Sulit membayangkan kumpulan resensi buku bisa diterbitkan menjadi sebuah buku. Maksud saya, resensi yang benar benar plek resensi lalu dikumpulin dan diterbitkan dalam satu buku, bukan resensi yang diubah dulu jadi artikel atau esai. Tapi buku ini membuktikannya. Ini buku kumpulan resensi kedua yang saya baca setelah Semesta di Balik Punggung Buku karya Gus Muh.

Kaum Novel adalah kumpulan resensi buku, kebanyakan novel, karya dua peresensi andal dari Semarang dan Solo. Satu cowok, satunya cewek. Total ada 26 resensi dan 2 esai ttg buku, plus pengantar dari mas Kabut Bandung Mawardi. Kebanyakan resensi di sini sepertinya pernah dimuat di media massa (entah cetak maupun daring), ditandai dengan penggunaan bahasa yang formal serta lebih menyerupai esai. Kelebihannya, kita bisa belajar atau mengetahui banyak hal dari sebuah resensi, tidak hanya tentang isi novelnya saja.

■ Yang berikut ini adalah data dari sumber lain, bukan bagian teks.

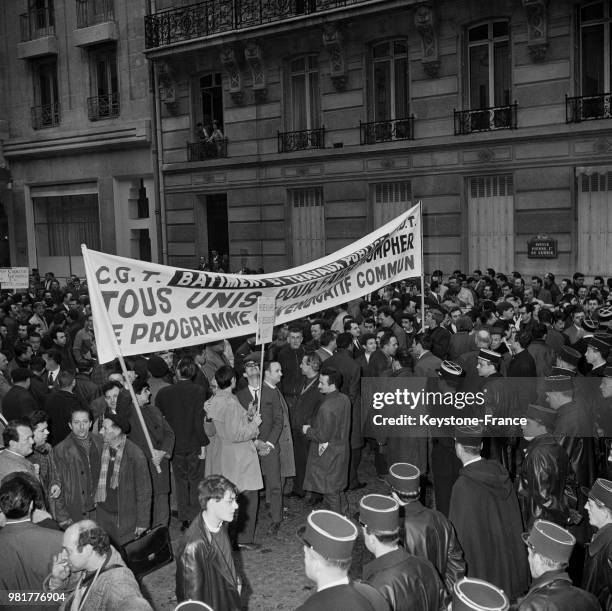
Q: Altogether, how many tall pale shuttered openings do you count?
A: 4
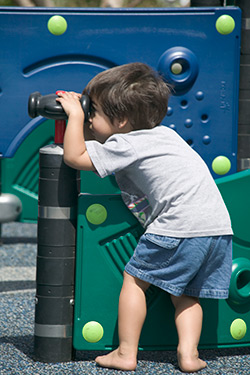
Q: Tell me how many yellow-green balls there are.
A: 6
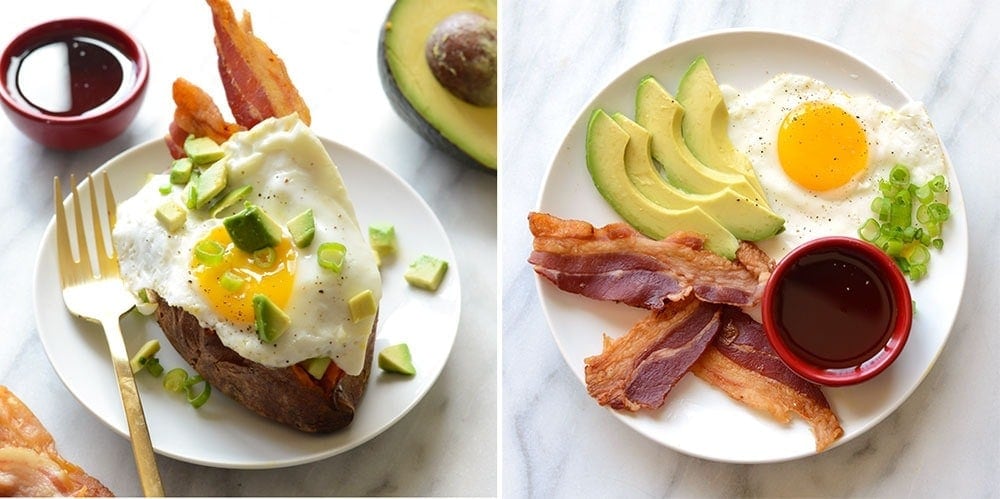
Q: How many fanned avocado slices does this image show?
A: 4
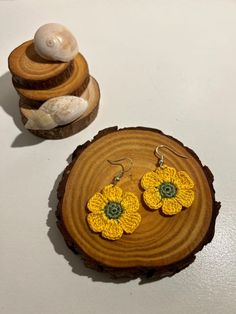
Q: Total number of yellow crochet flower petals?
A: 12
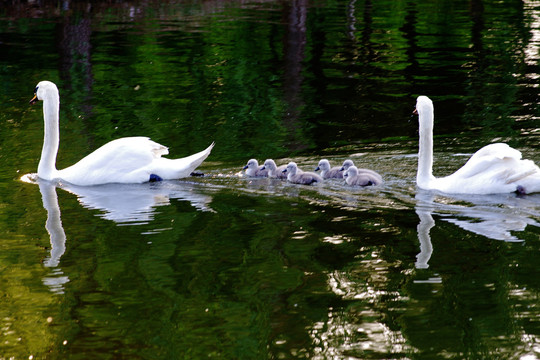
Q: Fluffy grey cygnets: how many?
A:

Pada ulasan buku Kura Kura Berjanggut misalnya, kita dapat info ttg novel bertema maritim yg masih sangat jarang. Ada juga resensi buku ttg buku yang tentunya bikin kita mengecek apakah sudah baca buku ini dan buku itu. Bisa dibilang, tidak hanya intisari cerita novelnya yg kita dapatkan, tapi juga latar belakang sejarah dan sosial ekonomi politik yang menyertai terbitnya sebuah novel. Peresensi bahkan menggunakan acuan buku lain untuk memperkuat opininya.

Sayangnya, kesan koran ini malah seperti membuat jarak dengan pembaca. Suasana formal yg dibangun emang cocok untuk pembaca koran yang terdidik, tapi dalam pandangan saya kurang sesuai untuk generasi Milenial yg cari info buku barunya lebih banyak lewat Goodreads, bukan koran lagi.

Satu lagi yang agak kurang berkenan, beberapa kali dua peresensi ini membocorkan ending alias spoiler dari beberapa novel terkenal di pasaran. Ini seperti merusak kesenangan pembaca yg kebetulan belum membaca novelnya. Bayangkan jika ada kejutan di ending yg harusnya bikin pembaca terkezoet malah diberitahukan di awal. Tentu sangat menjengkelkan bagi sementara pembaca.

Separuh pertama buku ini ditulis oleh cowok. Ini terlihat dari gaya bahasanya yang formal banget dan khas koran. Separuh terakhir ditulis oleh cewek. Saya lebih menyukai bagian yang ini karena ada rasa dan emosi yang dituangkan dalam resensi. Cuma, gaya bahasanya masih agak Bandung Mawardi banget.

Setiap buku pasti membawa sesuatu untuk pembacanya, dan berkat buku ini saya mendapat tambahan daftar novel bermutu yang kudu dibeli.